-
Type:
Bug
-
Resolution: Cannot Reproduce
-
Priority:
Major - P3
-
None
-
Affects Version/s: 2.6.4, 2.6.10
-
Component/s: Sharding
-
None
-
ALL
We have one cluster consisting of 5 shards, each consisting of 3 physical replset members. 3 configservers and 3 routers (mongos) are running on 3 different VM's, called sx350, sx351, sx352. We have also 3 other VM's, called offerstore-en-router-01, offerstore-en-router-02 and offerstore-en-router-03 where we have installed 3 other router (mongos).
One VM (sx352) went down at 7 o'clock, so its configserver and router crashed down as well.
The problem is that no connections through mongos on offerstore-en-router-01, offerstore-en-router-02 and offerstore-en-router-03 were possible until sx352 went back round about 20 minutes later after it had crashed down!

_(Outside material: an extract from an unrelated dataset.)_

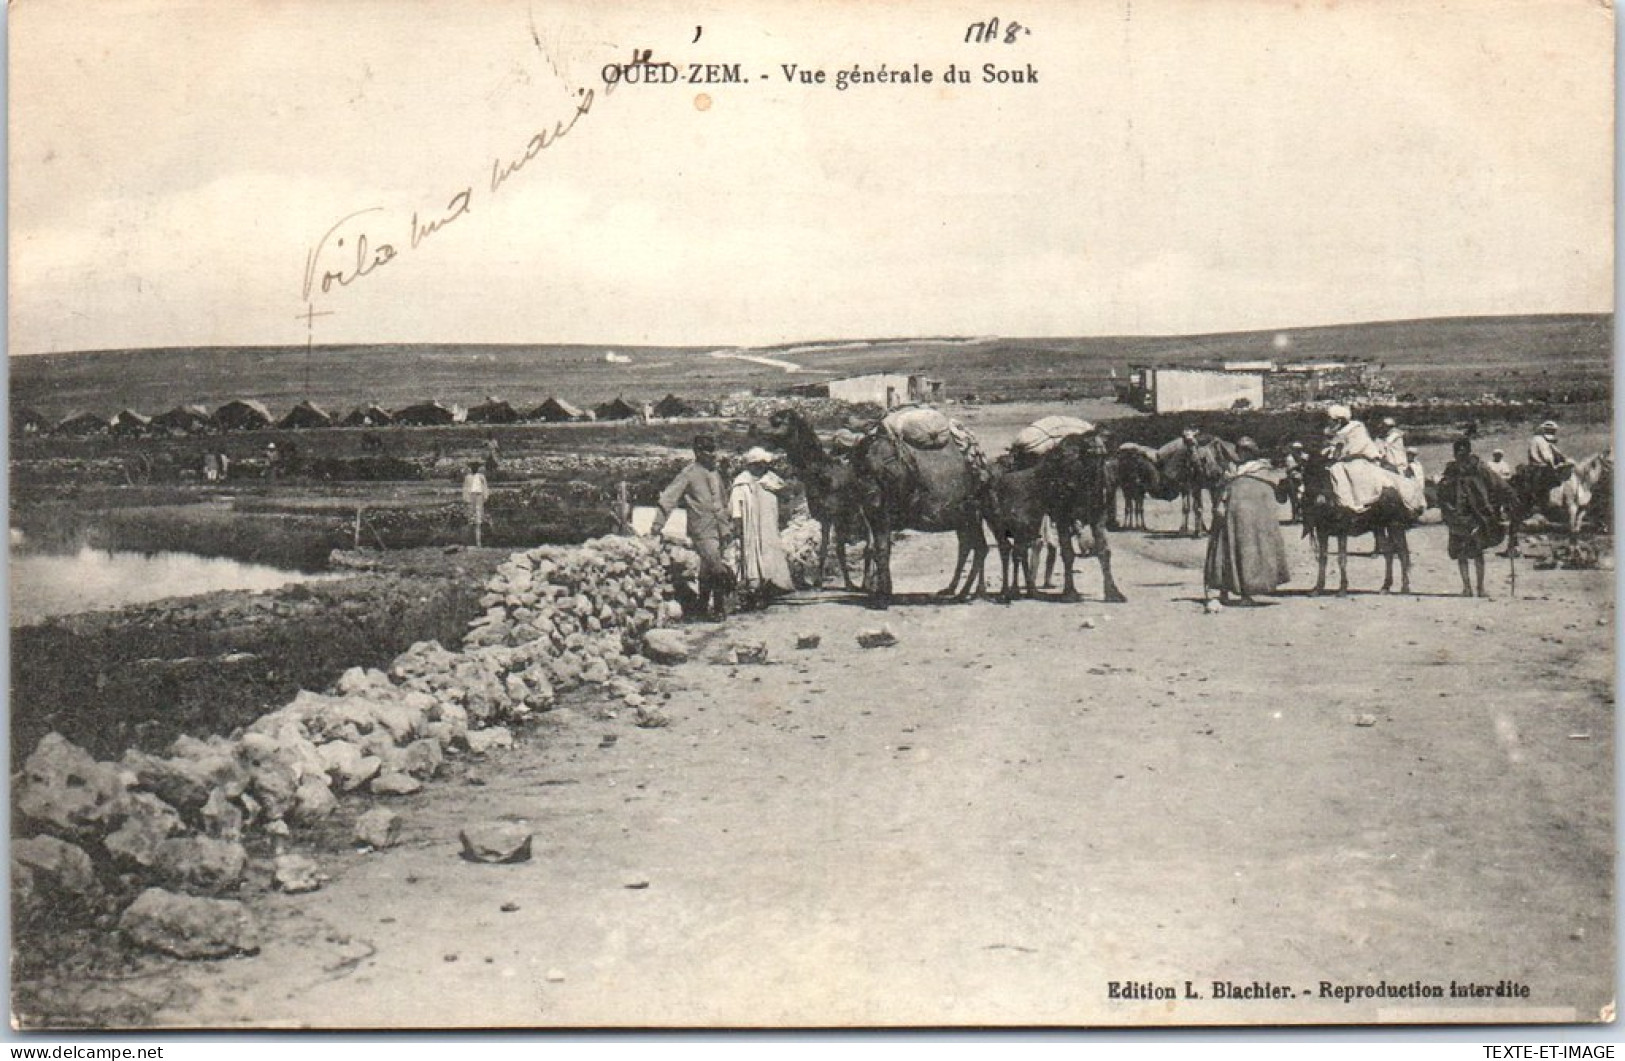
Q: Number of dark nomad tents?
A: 12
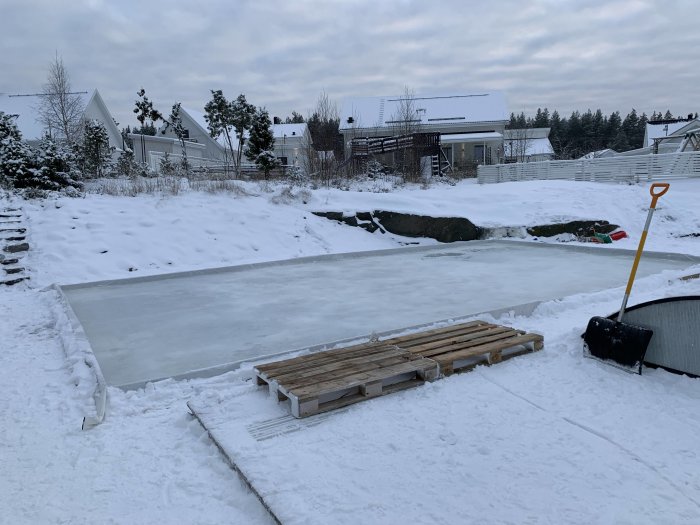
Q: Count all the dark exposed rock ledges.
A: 2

While sx352 was down, the mongoshell waited so long to connect (using auth) that I closed it before it came back. Without using --user and --password, the mongoshell could connect quickly but as soon as I entered db.auth("admin", "XXX"), the mongoshell blocked so I closed it after a few seconds.
Do you know why one crashed configserver is able to compromise the access to the cluster through mongos, running on a different VM's, and how one can avoid this issue?
Thanks!